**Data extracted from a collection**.

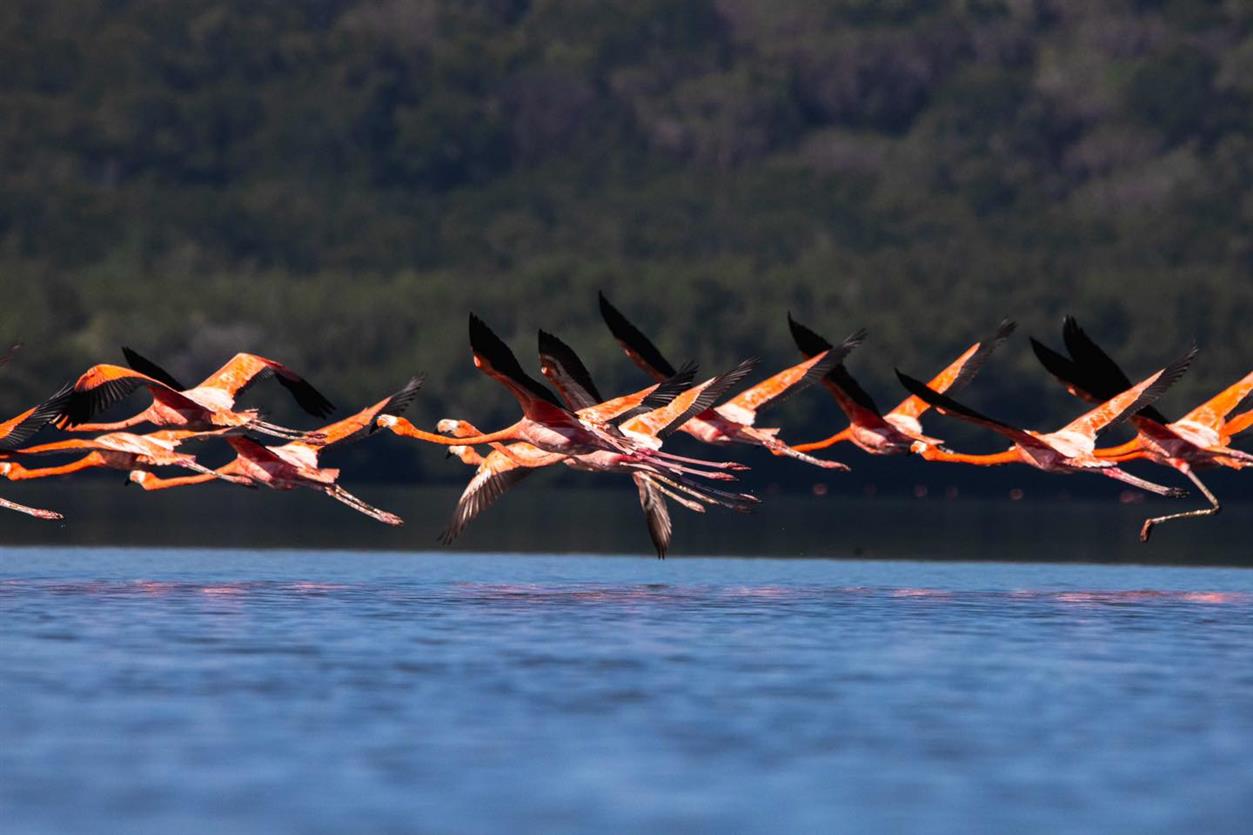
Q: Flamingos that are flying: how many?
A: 12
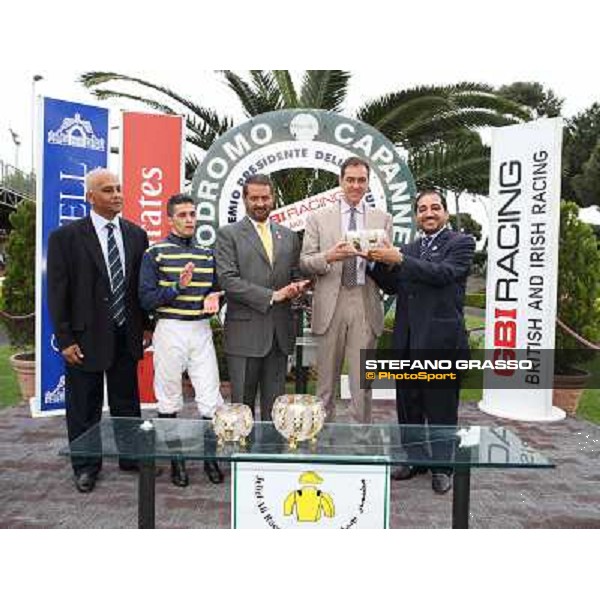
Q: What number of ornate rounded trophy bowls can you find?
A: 2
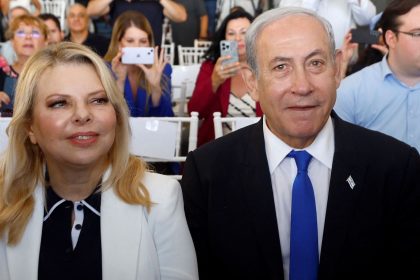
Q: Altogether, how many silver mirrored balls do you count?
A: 0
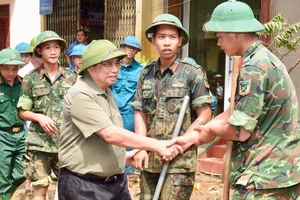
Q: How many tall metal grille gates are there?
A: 2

**EXERCISE DETAILS**.
Although the entries contain pictures, reproduce only the rest, exactly as written.

**TASK ANSWER**.
Q: Flamingos that are flying: how many?
A: 12
Q: What number of ornate rounded trophy bowls can you find?
A: 2
Q: Altogether, how many silver mirrored balls do you count?
A: 0
Q: How many tall metal grille gates are there?
A: 2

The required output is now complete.